Nizârî Bâtınî-İsmâ‘îl’îyye, Hurûf’îyye, Keysân’îyye ve İmâm’îyye-i İsnâ‘aşer’îyye Şîʿîliğiyle ilgilidir. |
Alevîlikte Önderler
Alevîlikte etkin kişiler
Diğer etkileşim grupları
|
Politik konumu hakkındaki tartışmalar
Prof. Fuat Köprülü’ye göre Barak Baba, “Moğol Şamanlığı’nın sufiliğe etkisinin güzel bir örneği”dir. İlk dönemlerinde Baba İlyas’ın halifelerinden Aybek Baba’nın en iyi müritlerindendir. Sonraları, özellikle olgunluk döneminde aynı çığırdan olan Hacı Bektaş-ı Veli’nin halifelerinden Sarı Saltuk’un müridi olur ve ona olan bağlılığını sürdürür. Onun Sarı Saltuk’a bağlanması Kırım’a yerleştikten sonra olur.
“Velâyet-nâme”, Barak Baba’yı Hacı Bektaş-ı Veli’nin halifeleri arasından gösterir. Hacı Bektaş-ı Veli’nin; “Bir halifem de Barak Baba’dır, o gerçek bir erdir, ona söyleyin, Karesiye varsın, Balıkesri’ye gidip orasını yurt edinsin” dediği belirtilir. Bu durum Barak Baba’nın Bektaşîlik geleneği içerisinde yer aldığının, Bektaşilik Tarikatı’nın bir üyesi olduğunun kanıtıdır.
Münecimbaşı, Yazıcıoğlu, el- Birzali ve İbni Aybek es-Safedi gibi eski yazarlar Barak Baba’nın Selçuklu prensi olduğunu yazarlar. Bedri Noyan ile C. Öztelli de bu kaynakların görüşünü benimseyerek onu bir Selçuklu prensi olarak görürler. Sava göre, Barak Baba Bizans’a sığınan Selçuklu sultanı II. İzzeddin Keykavus’un iki oğlundan biridir. Çocuklar orada Hıristiyanlaşmışlardır. İkinci oğlu, Patrik oğul edinmiştir. Sarı Saltuk’un Patrik’le ilişkisi iyidir. Çocuğu Patrikten alarak Müslüman olarak yetiştirir ve kendine mürit edinir. Adını “Barak” kor. Sarı Saltuk’un ölümünden sonra Barak Anadolu’ya geçer.

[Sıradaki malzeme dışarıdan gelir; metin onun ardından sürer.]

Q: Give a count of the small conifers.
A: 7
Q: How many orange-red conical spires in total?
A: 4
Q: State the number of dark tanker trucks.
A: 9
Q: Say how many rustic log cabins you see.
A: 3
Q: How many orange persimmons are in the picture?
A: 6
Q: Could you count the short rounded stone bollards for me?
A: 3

Tarihsel olay doğrudur. Yalnız, Barak Baba’nın II. İzzeddin Keykavus’un oğlu olduğu kuşkuludur. Kaynaklar söylenceden öteye gitmiyorlar. Eğer sav doğruysa Barak Baba, Türkmenler’in “Barak” aşiretinden olmaması gerekir. Çünkü Selçuklu hanedan üyeleri Oğuzlar’ın Kınık boyundadırlar. O zaman Barak Baba ile Urfa, Gaziantep dolaylarında yaşayan Barak aşireti arasından bir bağ olmaması gerekir. Bu bağ, sonradan kurulmuş olmalıdır. Görüldüğü kadarıyla Kıpçakca’dan “Köpek” anlamına gelen “Barak” adını da ona şeyhi Sarı Saltuk vermiştir. Barak aşiretinden olduğu için bu adı vermiş olmalıdır. Asıl adı bu değildir. Bu ad onun Kalenderî ve Kınık boyu yaşam felsefesine oldukça uymaktadır. Bu ad ona bu iki niteliğinden ötürü takılmış olmalıdır. Bana, onun Barak aşiretinden oluşu daha doğru gelmektedir.

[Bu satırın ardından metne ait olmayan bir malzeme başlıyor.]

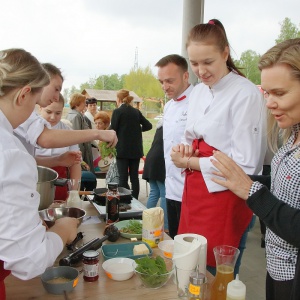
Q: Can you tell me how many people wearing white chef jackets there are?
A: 5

İbn Hacer onun Tokatlı bir katibin çocuğu olduğunu yazar. Bu bilgiyi Prof. Z. V. Togan da mantıksal bulur. Zaten Tokat doğumlu olması da onun II. İzzeddin Keykavus'un oğlu olmadığını kanıtlar. Keykavus’un oğlu olsaydı Konya doğumlu olması gerekirdi. Ayrıca Urfa ve Antep Barakları’nın dedeleri Tokat’tan gelmektedirler ve bu Baraklar’dan oldukça saygı görmektedirler. Baraklar’ın bir bölümünü Selçuklular Tokat ve Yozgat dolaylarına yerleştirmişlerdir. Barak Baba, buralara yerleştirilen Baraklar’dan olmalıdır. Heriki yöredeki Baraklar arasındaki ilişki dedeler yoluyla kurulmuştur. Bilindiği gibi Alevi- Türrkmenliğin tüm özelliklerini taşıyan Baraklar I. Süleyman dönemine ait eski kayıtlarda Bayat boyunun bir oymağı olarak gözükür. Kimi araştırmalara göreyse Baraklar, XV. y. yılda Yeni-İl’in Dulkadirli koluna bağlı Barak adlı bir Cerid obasıdır.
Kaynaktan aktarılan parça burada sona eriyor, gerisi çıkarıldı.